_Problem details_: Transcribe the listing below in full, exactly, with no images.

_Provided records_:
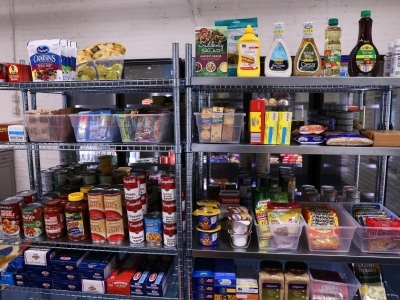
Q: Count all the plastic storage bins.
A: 8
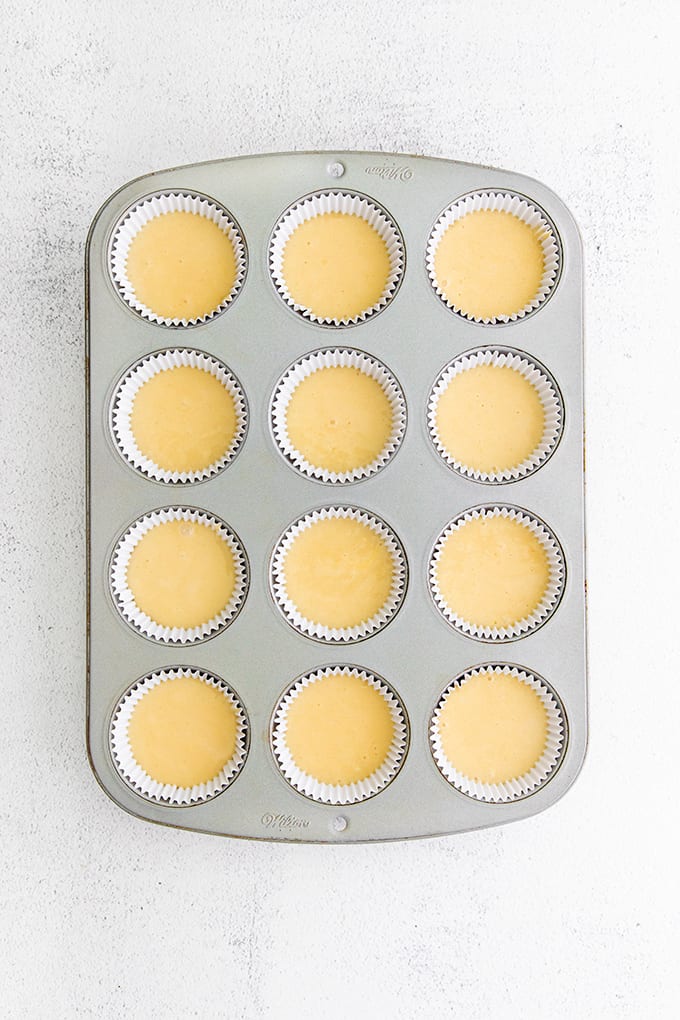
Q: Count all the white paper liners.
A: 12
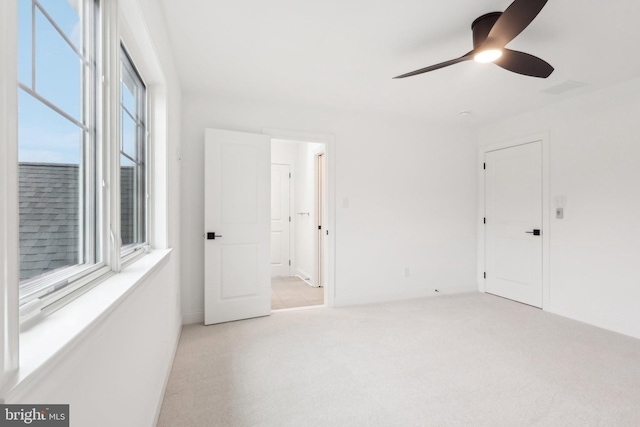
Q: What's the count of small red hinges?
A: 0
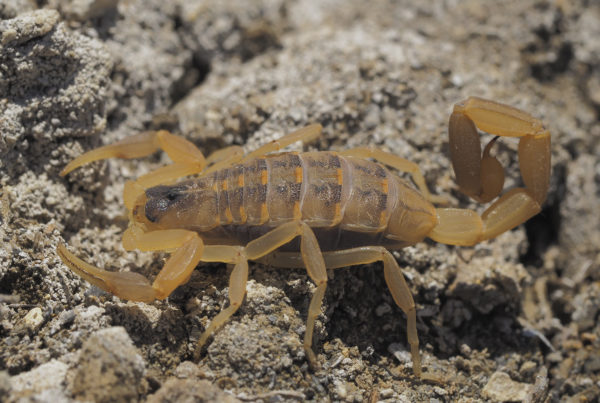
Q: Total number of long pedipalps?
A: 2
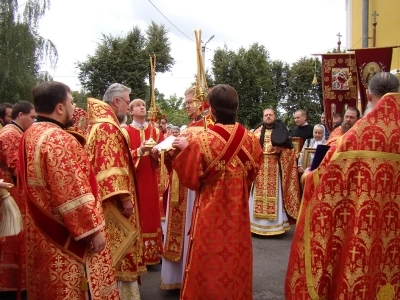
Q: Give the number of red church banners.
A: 2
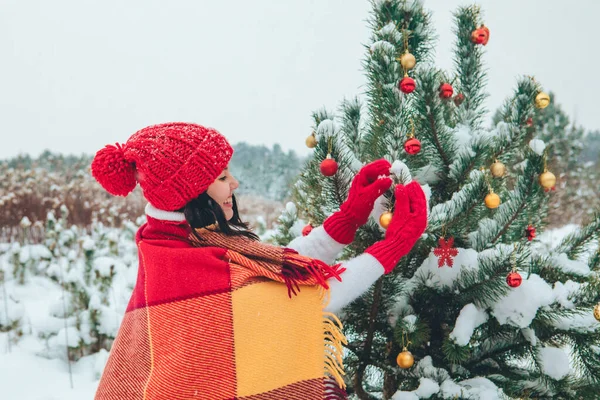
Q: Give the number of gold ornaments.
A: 9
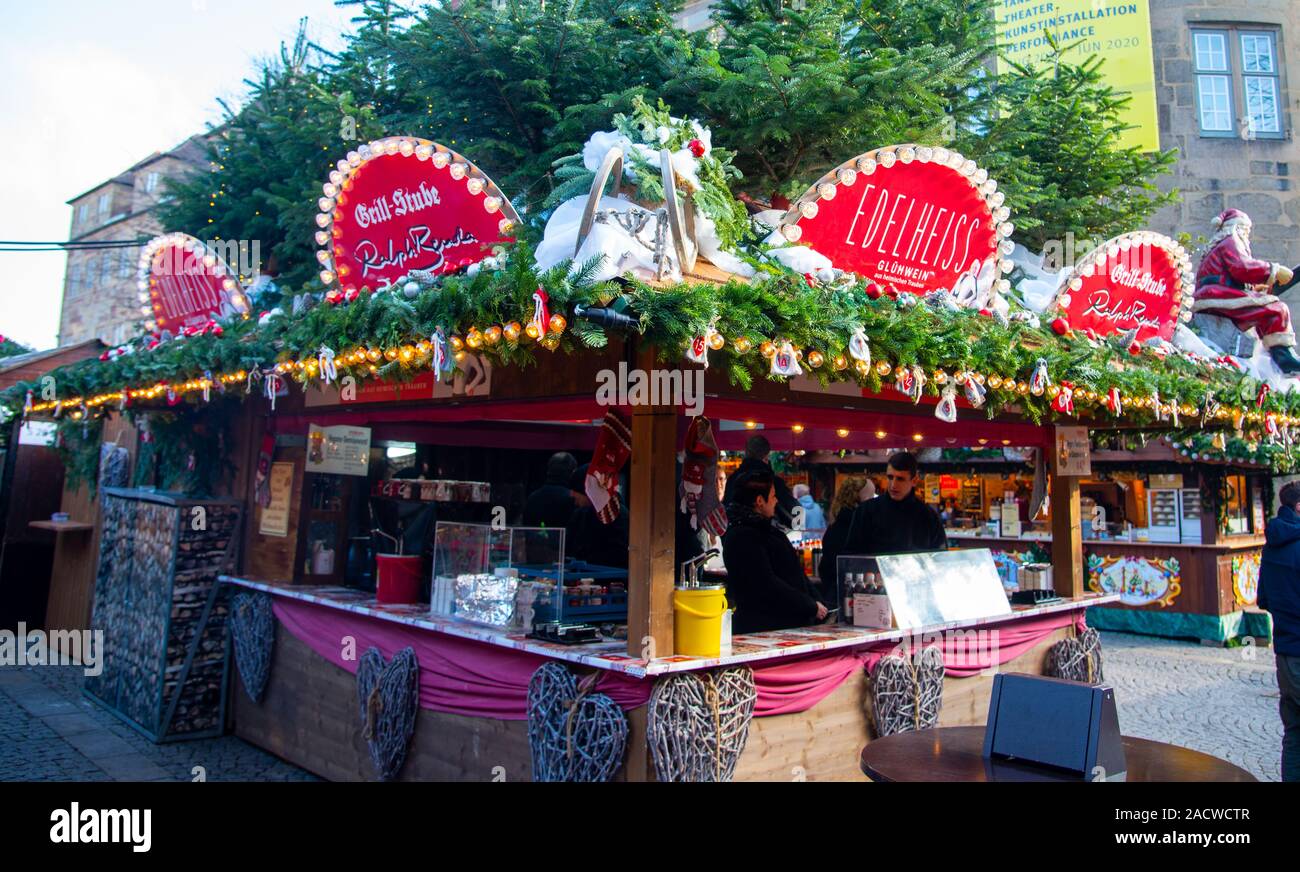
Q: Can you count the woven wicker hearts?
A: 6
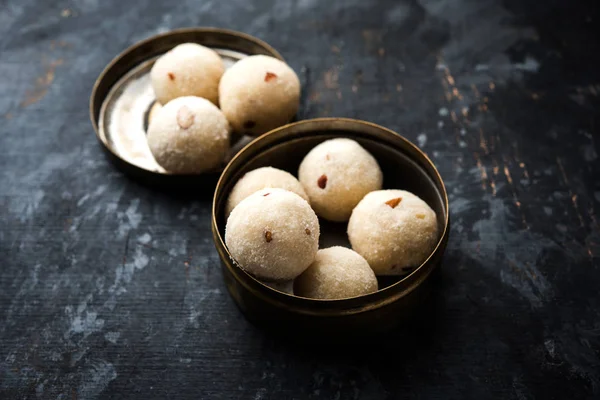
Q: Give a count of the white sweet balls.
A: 8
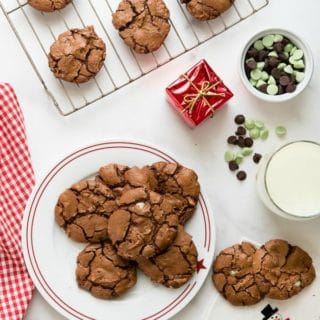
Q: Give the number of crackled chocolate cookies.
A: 12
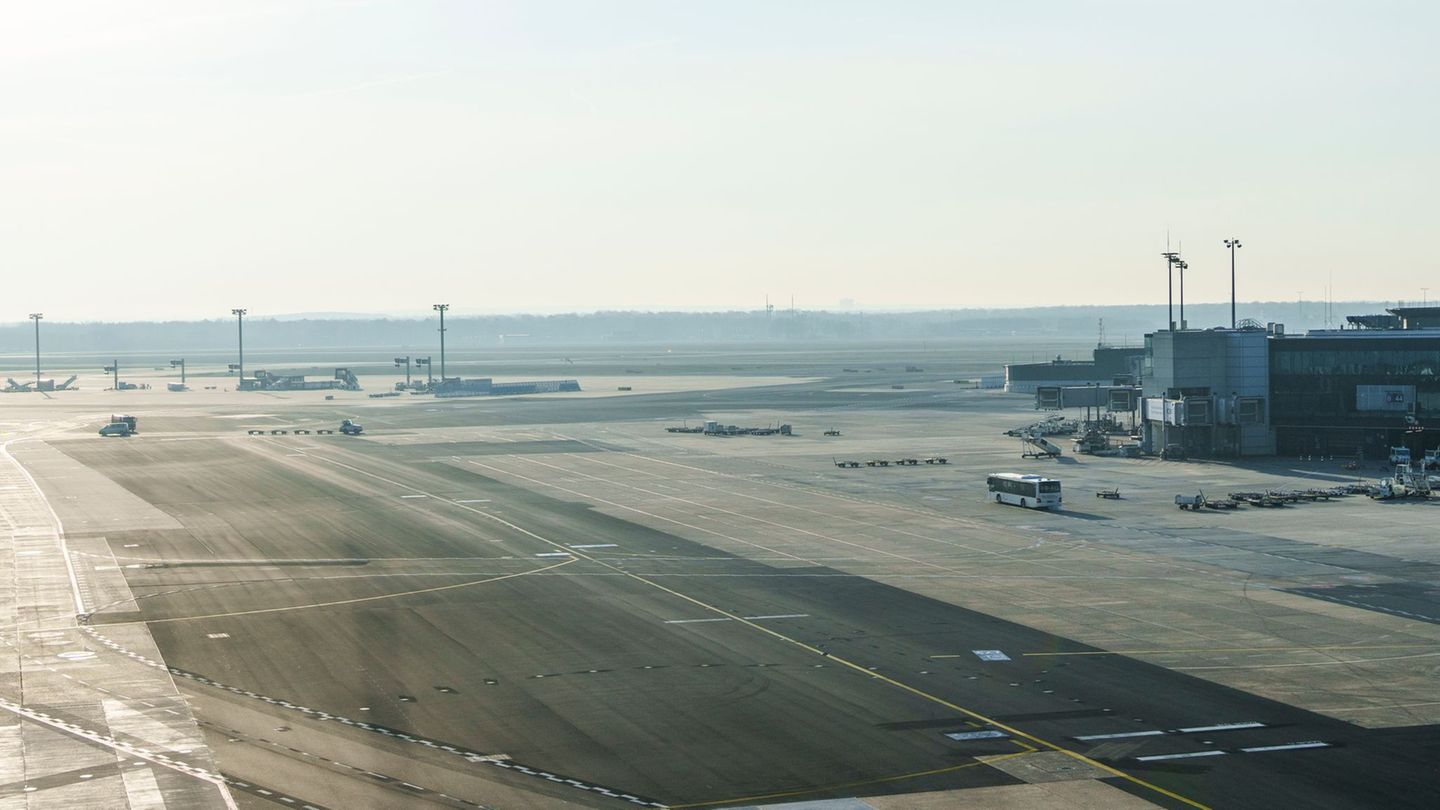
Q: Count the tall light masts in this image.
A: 6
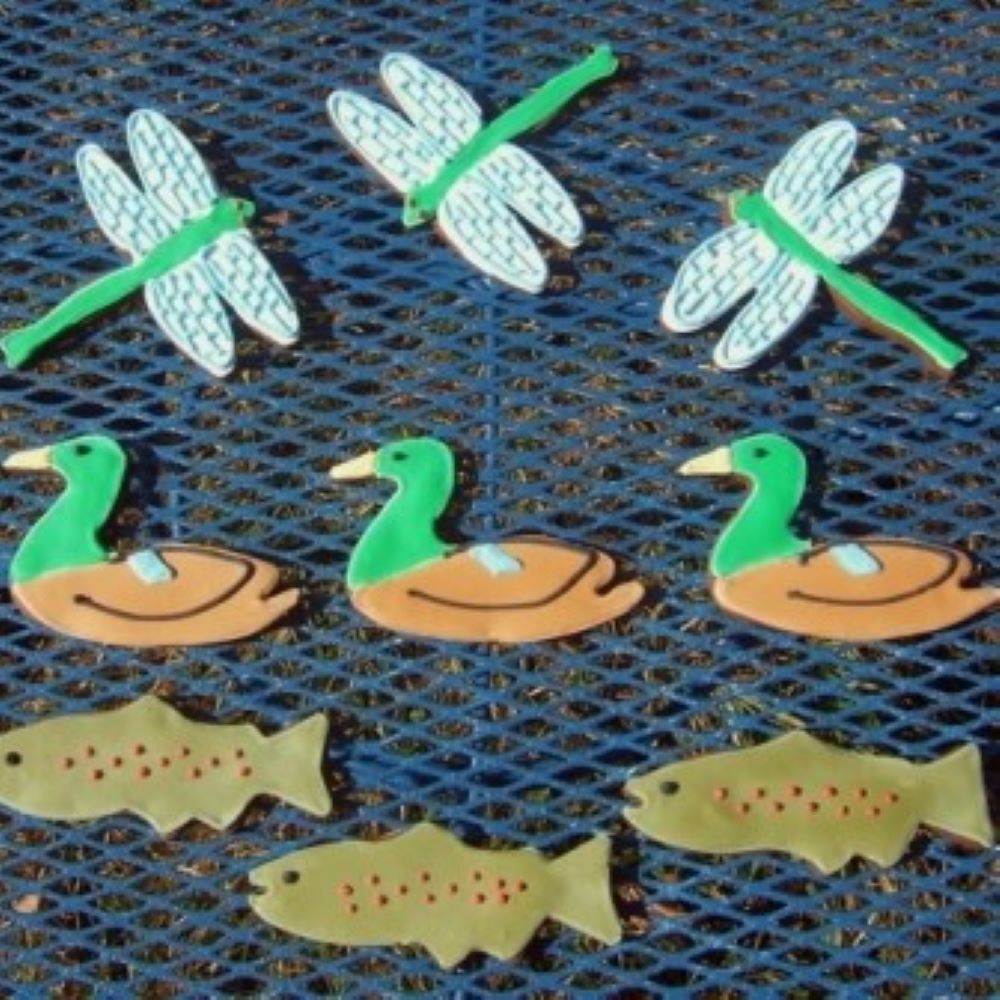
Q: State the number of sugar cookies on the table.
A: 9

_Written reply_:
Q: Count all the plastic storage bins.
A: 8
Q: Count all the white paper liners.
A: 12
Q: What's the count of small red hinges?
A: 0
Q: Total number of long pedipalps?
A: 2
Q: Give the number of red church banners.
A: 2
Q: Give the number of gold ornaments.
A: 9
Q: Can you count the woven wicker hearts?
A: 6
Q: Give a count of the white sweet balls.
A: 8
Q: Give the number of crackled chocolate cookies.
A: 12
Q: Count the tall light masts in this image.
A: 6
Q: State the number of sugar cookies on the table.
A: 9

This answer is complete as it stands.